US Storm Data Brian Baquiran October 24, 2014 Synopsis Storms and other severe weather events can cause both public health and economic problems for communities and municipalities. Many severe events can result in fatalities, injuries, and property damage, and preventing such outcomes to the extent possible is a key concern.
This project involves exploring the U.S. National Oceanic and Atmospheric Administration’s (NOAA) storm database. This database tracks characteristics of major storms and weather events in the United States, including when and where they occur, as well as estimates of any fatalities, injuries, and property damage.
The objective of the project is to identify the types of storms or weather events that are the most harmful with respect to population health, and that have the greatest economic consequences.
Data Processing Obtaining and Loading Source Data Raw data is obtained from the National Weather Service. The events in the database start in the year 1950 and end in November 2011. In the earlier years of the database there are generally fewer events recorded, most likely due to a lack of good records. More recent years should be considered more complete.
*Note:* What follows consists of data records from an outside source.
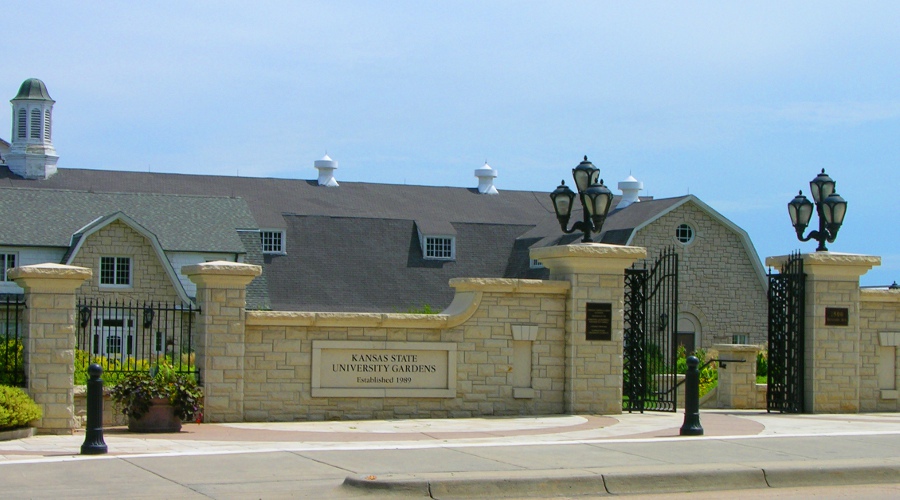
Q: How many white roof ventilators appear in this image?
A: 3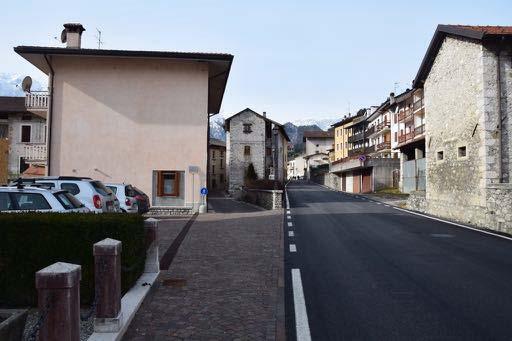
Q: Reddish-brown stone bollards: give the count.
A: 3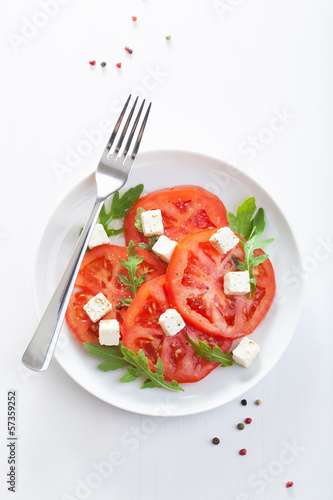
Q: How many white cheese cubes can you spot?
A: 9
if(!file.exists("repdata-data-StormData.csv")) {
if(!file.exists("repdata-data-StormData.csv.bz2")) {
download.file("https://d396qusza40orc.cloudfront.net/repdata%2Fdata%2FStormData.csv.bz2",
"repdata-data-StormData.csv.bz2",
method = "auto")
}
library(R.utils)
bunzip2("repdata-data-StormData.csv.bz2")
}
The storm data is loaded into a data frame for analysis.
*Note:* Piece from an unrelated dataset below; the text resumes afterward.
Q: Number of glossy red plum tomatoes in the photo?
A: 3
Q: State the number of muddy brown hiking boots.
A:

wd <- read.csv("repdata-data-StormData.csv")
Cleaning EVTYPE The EVTYPE column, upon inspection, is inconsistently capitalized and entries may have leading or trailing whitespace. A quick cleaning is possible with str_trim() and toupper().
At the same time, a YEAR column (based on the beginning of the event) is added for convenience.
library(plyr)
library(stringr)
wd_cleaned <- mutate(wd,EVTYPE=toupper(str_trim(EVTYPE)), YEAR=format(strptime(BGN_DATE,format="%m/%d/%Y %T"),format="%Y"))
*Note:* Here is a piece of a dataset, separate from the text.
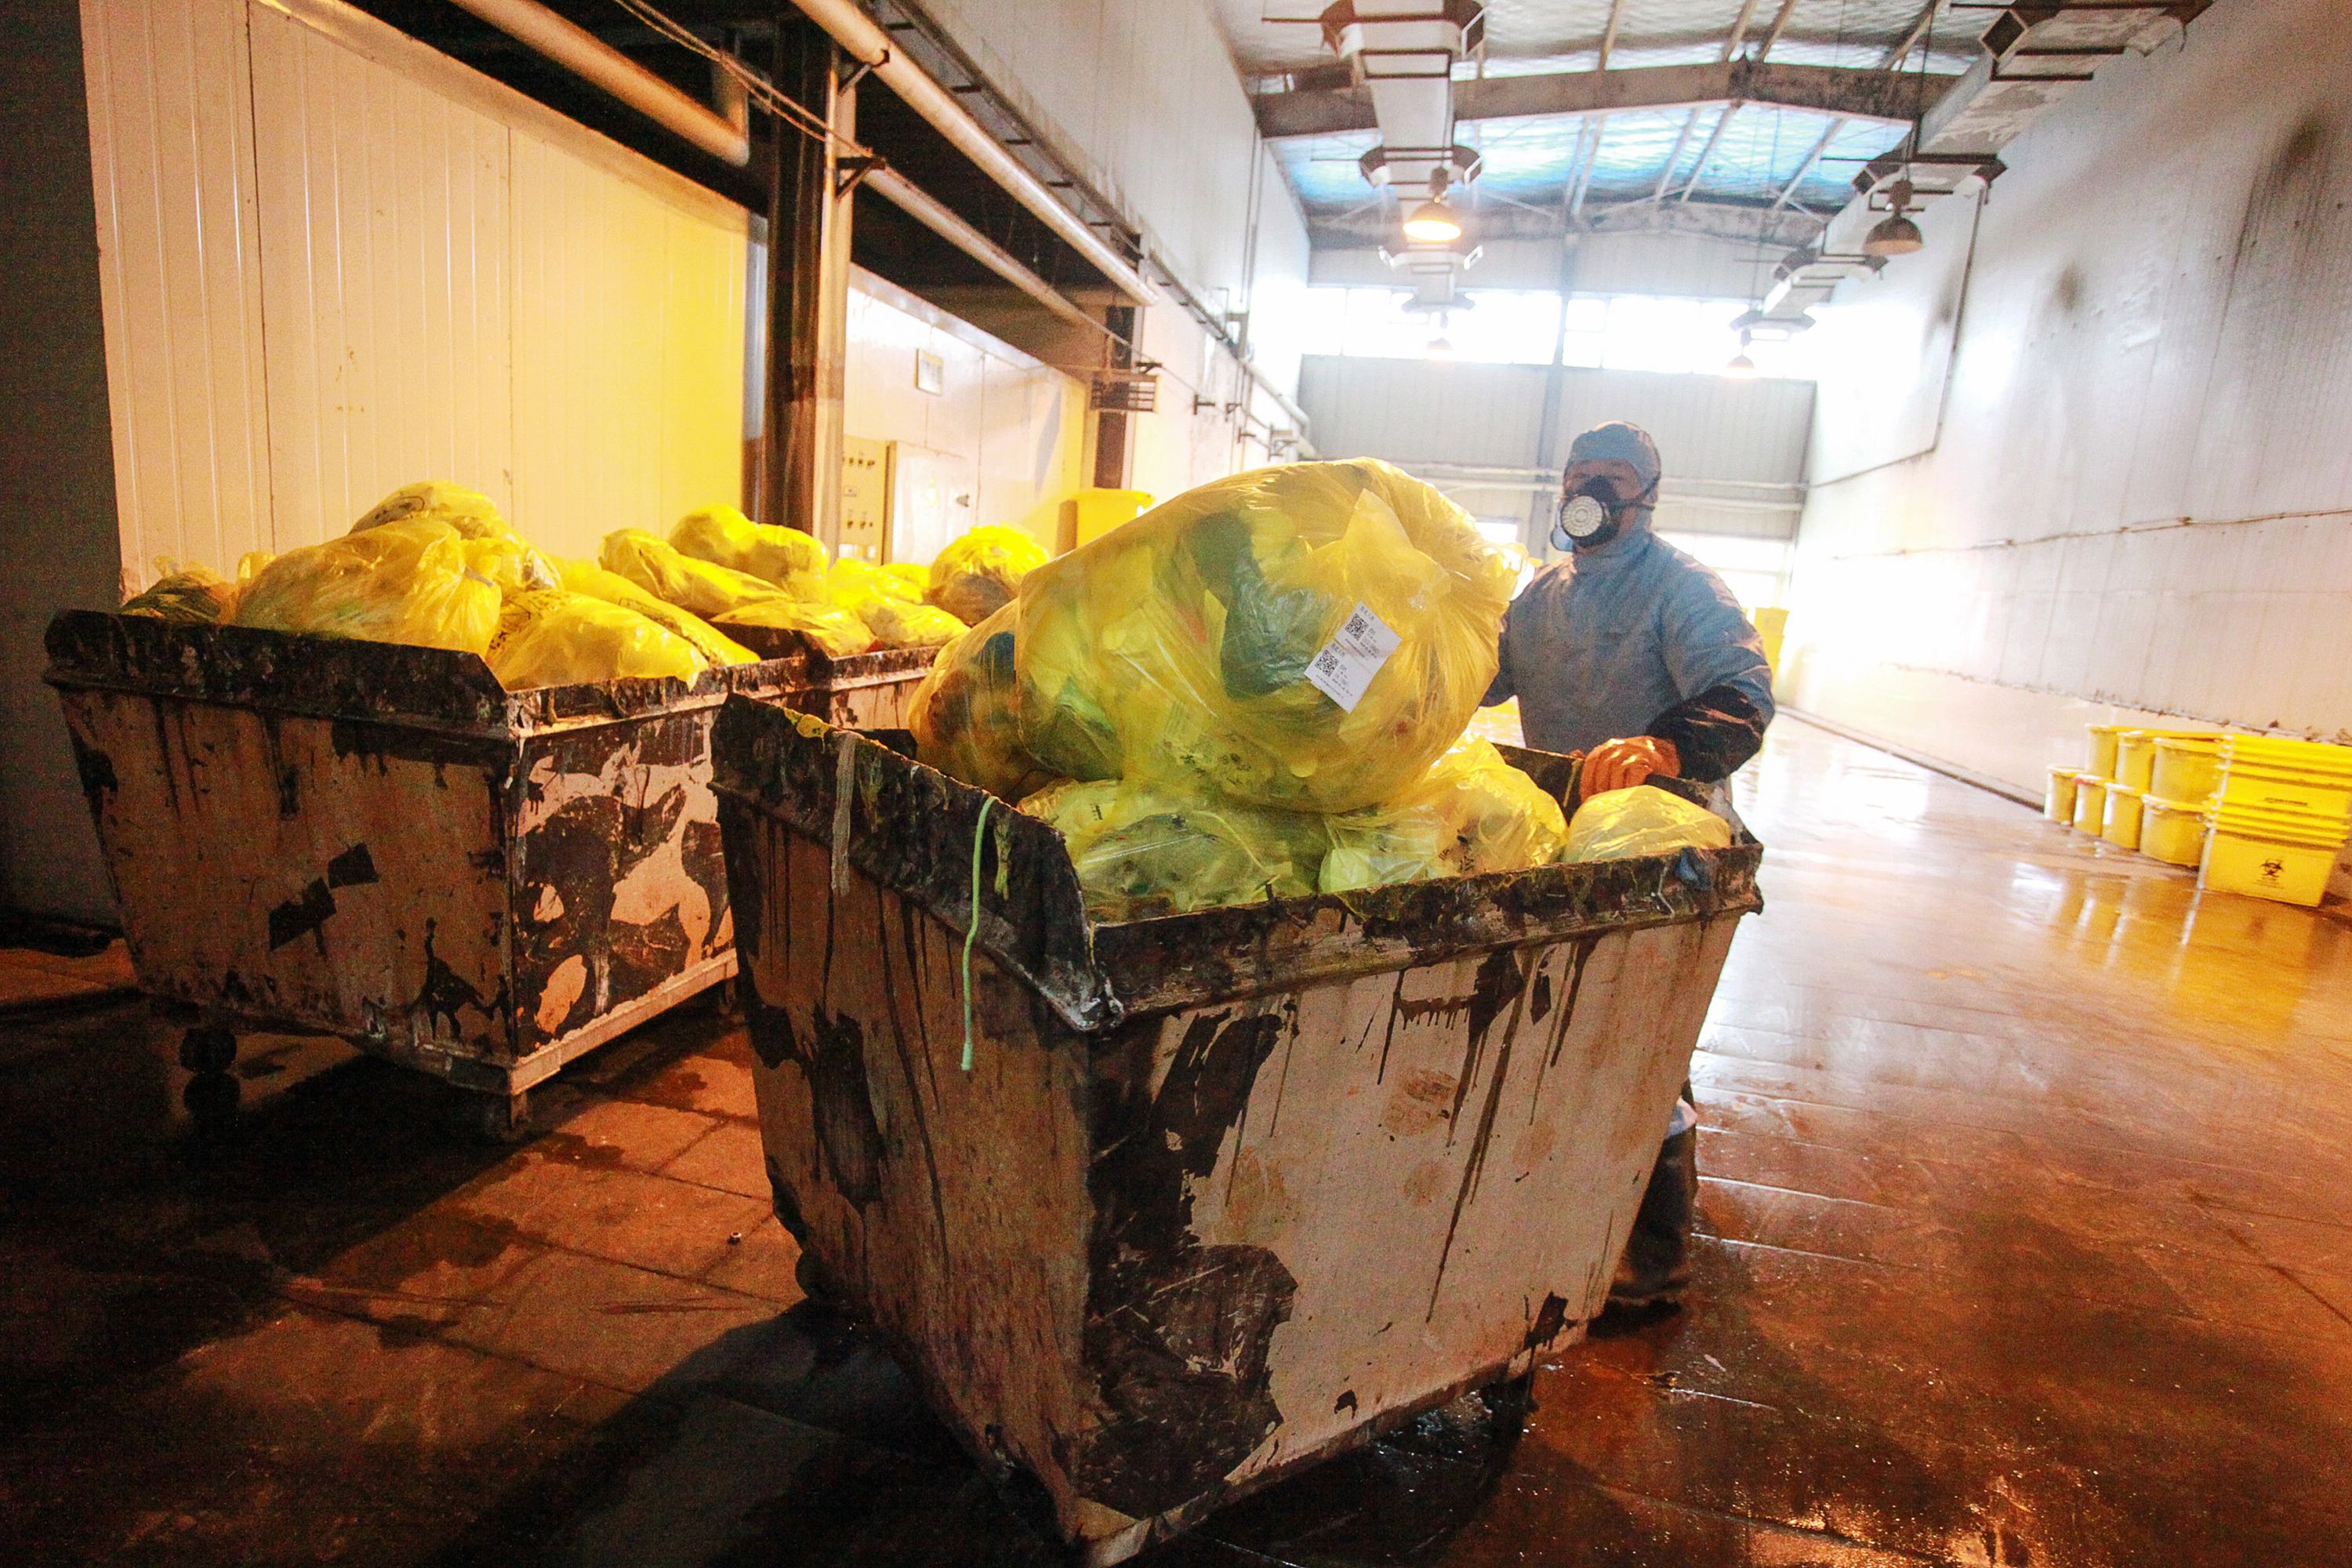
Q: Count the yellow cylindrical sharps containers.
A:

Results Human casualties To determine which types of events cause the greatest number of casualties, the events are grouped by event type and the total number of fatalities and injuries are tallied.
library(plyr)
evtype_total_casualties <- ddply(wd_cleaned,.(EVTYPE),
summarize,
totalFatalities=sum(FATALITIES),
totalInjuries=sum(INJURIES),
totalCasualties=sum(FATALITIES+INJURIES))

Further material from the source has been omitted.